Апостат | страница 69
Снова тот же курчавый яков профиль. На этот раз со стрелкой, целящей вдоль автострады да рогами, напрочь погребёнными шерстью: приозёрные луга оказались, естественно, сочнее. Спесивое Божество подманивало жертву, раздувало, означая место будущего маяка, египетский огонь, жаждуя, в обмен на Mazzolata быка с бёдрами потучнее, окончательной репатриации.
Из качающихся крон зарокотало по-соловьиному с неизвестным ещё акцентом и смолкло, точно птица решила поднакопить сил на новую трель, — в привычном Париже буйная берёза-одиночка его улицы разражалась в предрассветной бледности незримыми певцами (словно оступившийся скалолаз посыпал товарищеские затылки внезапно защебетавшим щебнем), поносящими утекающих негров с зелёными мётлами, да запоздалого (а потому разлагаемого зарёю) Вия-пиццевоза на мопеде при порядочно сдутых шинах, — и утихала лишь встретив дрожью червонного уже плюща рыгающую у светофоров колонну грузовиков, чествующую безоговорочную капитуляцию птичьего гомона, — как pater familias, одолевший в потасовке пьянчужку. И эта внезапно открывшаяся в утренней тиши струя казалась Алексею Петровичу одноцветной с его ночной тайной.
Сосны забагрянились, ставши ещё кондовее — все с одного бока, — точно невызревшие персики детства Алексея Петровича, красневшие потом, обёрнутые в «Известия», над шкафом меж залежами праха, средь которого были и пылинки его, Алексея Петровича, тела (где-то они нынче?!) — а из двойного, со змеиной трещиной на васисдасе стекла ноябрьским хладом напирало самоватое молодецкое уханье столицы Утопии: всё это смешивалось сейчас в утреннем Алексее Петровиче, оседало где-то в ступнях, постепенно избавляющихся от песка блестящими, словно отшлифованными комьями — будто кратеровыми черепками с пыльной луврской полки, на которую только и взглянет осетровыми своими очами, по велению чешуйчатого путеводителя, дисциплинированная японская вуайажорка, прапорщицкой галочкой помечающая место ротного в колонне своих букв — бойцов капоэйры (старшой уж натянул свой лук да стал крикливо высчитывать, призывая после каждой единицы немца — что для Бразилии не удивительно!), — стремясь уже в гермафродитову залу, где бездельничали и тройка заскорузлых кентаврёнков, и Геракл о корявом ослопе, и по кускам склеенный фалангист, у которого Хронос с архилоховым чувством юмора, отгрыз, в пользу кимвров, щит.
Под косматой елью, за тонким смольчаковым кордоном растворилась калитка, вся в малиновых волдырях, и негритянка, подвязавши пепельный пеплос, принялась выметать и без того глянцевые плиты щёткой на светло-голубой многосуставно-бамбуковой рукоятке с выемкой в центре, будто для гусарского седла, — всё это время неотрывно изучая блеклым взором Алексея Петровича да беззвучно шевеля фиолетовыми губами.
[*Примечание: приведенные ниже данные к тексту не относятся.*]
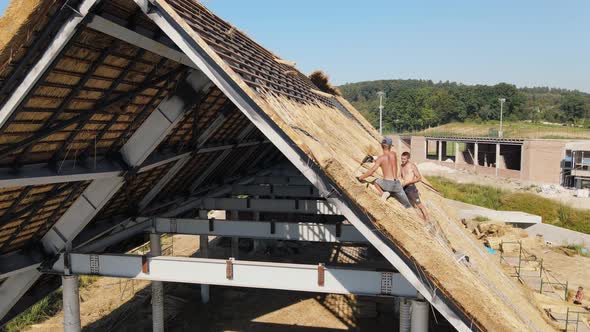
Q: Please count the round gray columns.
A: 5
И каждый скрежет щетины о бетон изумительно совпадал с отроческими эхами пугливого фейерверка, — багряного, аквамаринового, охряного, — всплывавшего комьями в уже непригодные для уранографии выси и подчас принимавшегося сверкать — словно желудочной изжогой — серебряным подбоем. Раскаты шороха (звуковая подштриховка бытия!) отзывались в детских акустических воспоминаниях, совпадая и с его собственной, казалось бы расхлябанной, на самом же деле чёткой поступью, что подспудно оправдывало Алексея Петровича, — в чём и перед кем, он ещё не знал, насилу справляясь с головокружением (точнее, с плавным мироверчением) и наблюдая медленное, но также своеобразно закономерное — строго по периметру! — отпадение с обуви блестящих рассыпчатых пластов в ещё стелящийся по земле мрак. А если белёсый, бесчисленногранный, с серповидной ямочкой, камушек (слепок иной девичьей щеки!) выскакивал из-под подошвы, то происходило это бесшумно, непременно с некоей претензией на кинематографическую фермату, обязательно долгим полукольцом, — голыш замирал (будто тоже выжидая чего-то) в нечёсаной спросонья траве, а Алексей Петрович не мог тотчас не ощутить глубинной тахикардии восемнадцатикаратного сердца (прежде учуянной сноровистым Снорри), вспыхивавшей и в нём призывно, с расстановкой.